Abril hizo sonar las alarmas al Banco de México: una inflación superior al 6% se alejaba de manera importante de la meta que Banxico suele fijarse casi todos los años: 3+-1%. El nuevo gasolinazo -que AMLO prometió que no iba a suceder-, fruto del aumento del precio de los energéticos, tuvo la mayor parte de la culpa. 

Se ha empezado a especular acerca de si el banco central debe mantener las tasas como se encuentran, al 4%, o aumentarlas para disminuir cualquier brote inflacionario. Por lo pronto, cualquier disminución quedará cancelada en tanto no haya certidumbre que la inflación no aumenta más todavía o empieza a dar señales de que comienza a bajar. 

El mandato de Banco de México es exclusivamente mantener el poder adquisitivo de la moneda, mientras en otros países, como la Reserva Federal de Estados Unidos, su mandato es doble: controlar la inflación y promover el empleo. Esto ha llevado a Estados Unidos en las últimas décadas a mantener una tasa entre 0 y 025% por periodos largos, para evitar cifras de desempleo elevadas. Si lo comparamos con la posición del Banco de México en la crisis de 2008, éste mantenía tasas elevadas, por el control inflacionario, a pesar de que el desempleo se disparó varios puntos y la economía decreció 6%. Tasas de interés más altas con una economía parada son un golpe recesivo para la economía, como de hecho sucedió en México. 

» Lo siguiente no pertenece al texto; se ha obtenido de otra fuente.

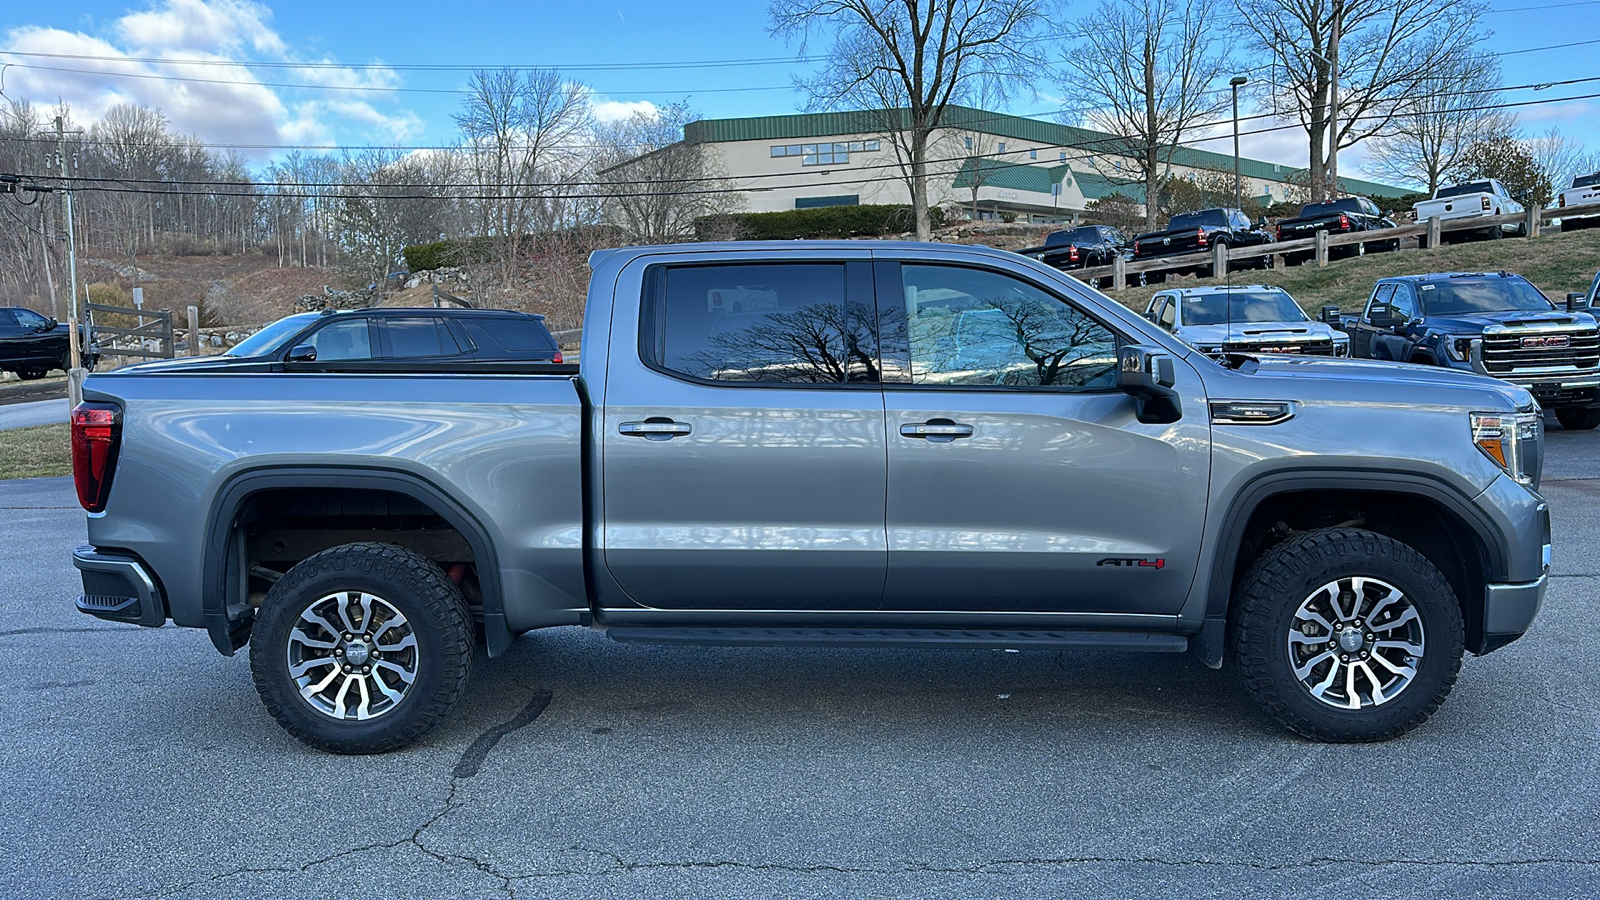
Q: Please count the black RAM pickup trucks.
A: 3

Las alarmas se han prendido también ante el incremento de la inflación en Estados Unidos a una tasa superior al 4%, exacerbadas por el proyecto de Biden de inyectar 1.8 billones a la economía más 2 billones en un periodo de 8 años para renovar las infraestructuras en un típico programa neokeynesiano para reactivar la economía estadounidense. Cuando la economía está detenida, hay que tener más miedo al crecimiento del desempleo y a la falta de aumento del PIB que a la inflación. Como muchos autores han mencionado, el desempleo debería ser uno de los factores de los integrantes de la Junta de Gobierno de Banxico al establecer mensualmente las tasas de interés. Estos elementos son parte de la macroeconomía de los gobiernos en desarrollo que los bancos centrales deben gestionar. 

Es verdad que un aumento excesivo de oferta monetaria puede ser inflacionaria, pero no necesariamente. En 2008 la Fed inundó de liquidez los mercados, y Mario Dragui hizo lo propio en la Unión Europea y el fantasma de la inflación no apareció. Ni siquiera las compras de activos que realizó la Fed llevaron a incrementos de los precios, como algunos economistas temían. Otra cosa es que la compra de activos o que una economía sobrecalentada son el caldo de cultivo adecuado para el surgimiento de burbujas, que, si no se pinchan a tiempo, pueden llevar a la recesión, o todavía peor, a la depresión económica, como fue el caso de 2008. Es discutible el papel nulo, o casi nulo, de la política monetaria en una economía detenida, como ya señaló Keynes. A nuestro juicio, tras caídas del 8.5% en el PIB, deben utilizarse todas las herramientas de que disponga un país para activar el crecimiento, cosa que en México no ha sucedido al negarse López Obrador a incrementar el déficit público para apoyar a las empresas y a los consumidores. La política monetaria es uno de tales instrumentos, y no es tan neutra como consideró Friedman. Tasas de interés bajas ayudaron a que la crisis de 2008 fuera superada más rápidamente. Es más, estimo que tales políticas acabaron beneficiando al gobierno de Calderón a subirse al tren de la recuperación estadounidense para lograr la propia, dados los escasos apoyos -más bien simbólicos- del presidente Calderón a la atribulada economía mexicana después de la Gran Recesión. 

Es normal que tras una pandemia de más de un año de duración, la inflación crezca. Por otro lado, un país en desarrollo tiene más elementos para una inflación mayor -sus propios “costos de transacción” para operar son superiores que una economía desarrollada- que una economía sólida. No es de extrañar que la inflación se haya disparado al 6% el mes pasado. Pero consideramos que es meramente transitoria y que la inflación no es el único factor macroeconómico por el que debe preocuparse el Banco de bancos; más bien, debería tener un doble mandato, como la Fed, para estimular también el empleo junto con una inflación moderada. Éste es quizá una de las situaciones que han hecho que las recuperaciones tras nuestras crisis -incluyendo la actual- sean más lentas que en los Estados Unidos, junto al hecho de que se trata de una economía emergente.